**WHAT YOU WILL DO**
Everything in the entries below except the pictures must be returned exactly.

■ ■ ■ ■

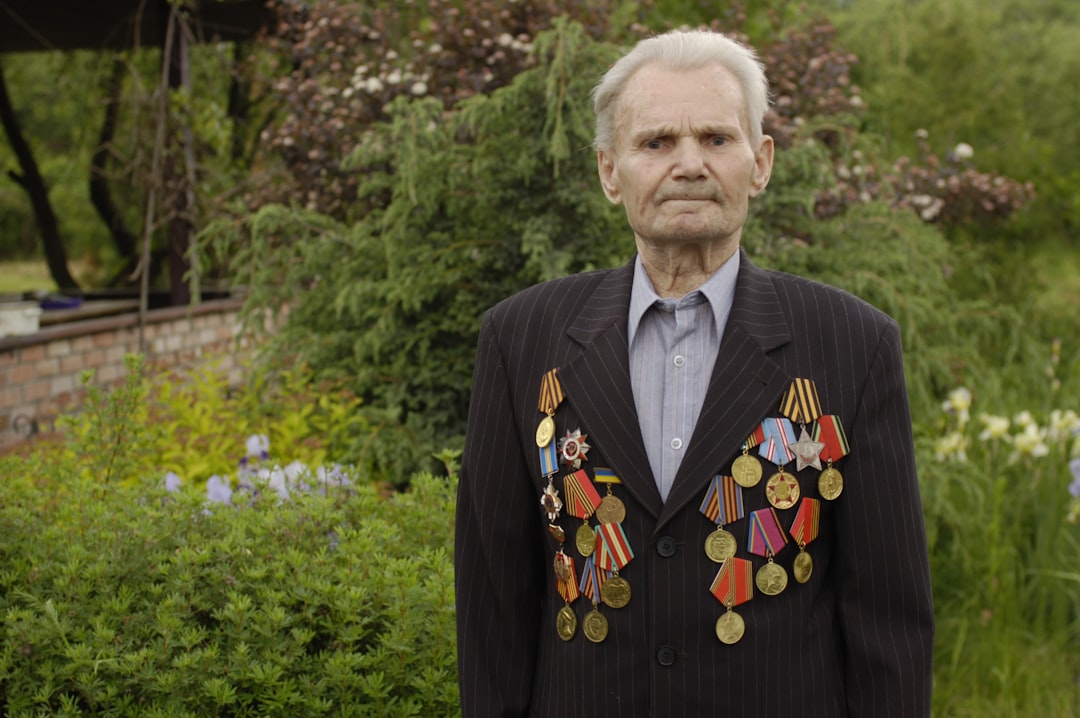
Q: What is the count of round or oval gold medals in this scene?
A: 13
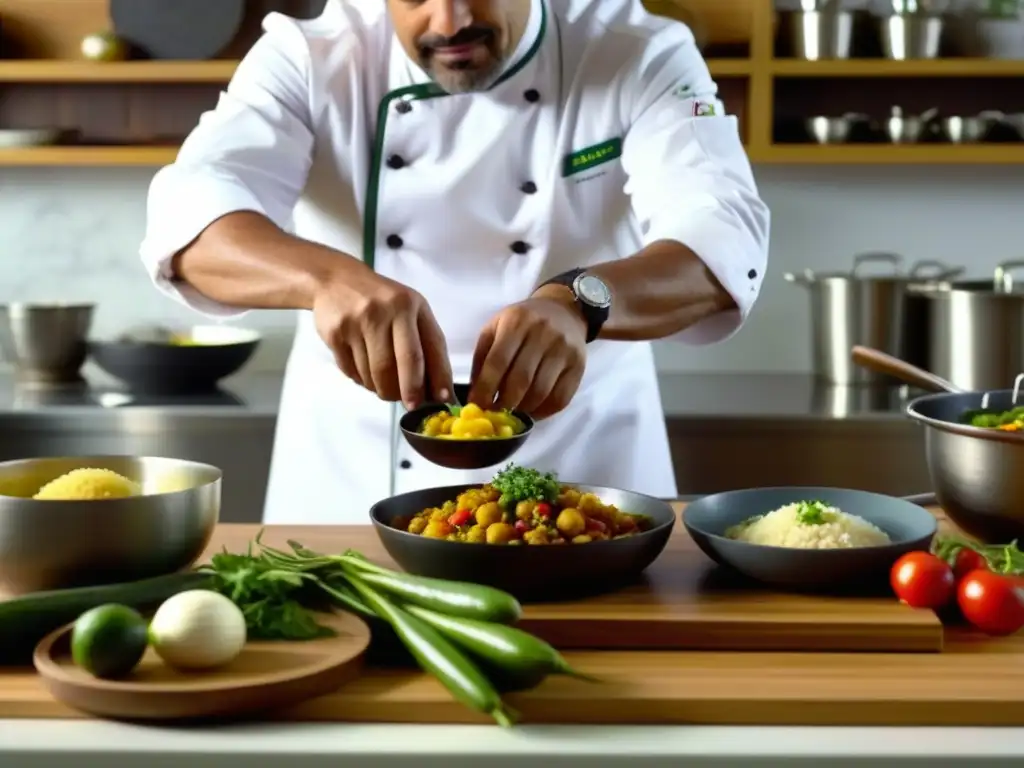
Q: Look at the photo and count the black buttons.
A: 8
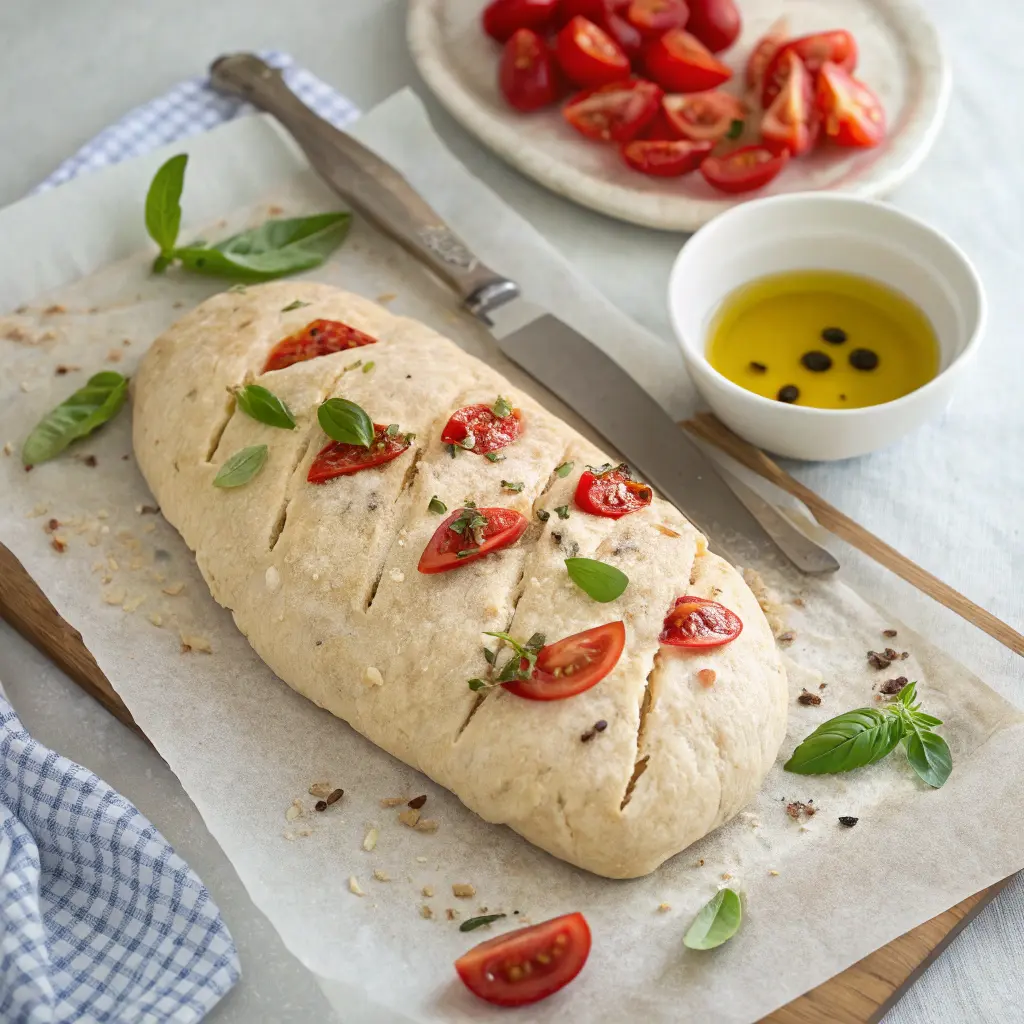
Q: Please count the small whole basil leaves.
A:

■ ■ ■ ■

**ANSWER TO THE EXERCISE**
Q: What is the count of round or oval gold medals in this scene?
A: 13
Q: Look at the photo and count the black buttons.
A: 8
Q: Please count the small whole basil leaves.
A:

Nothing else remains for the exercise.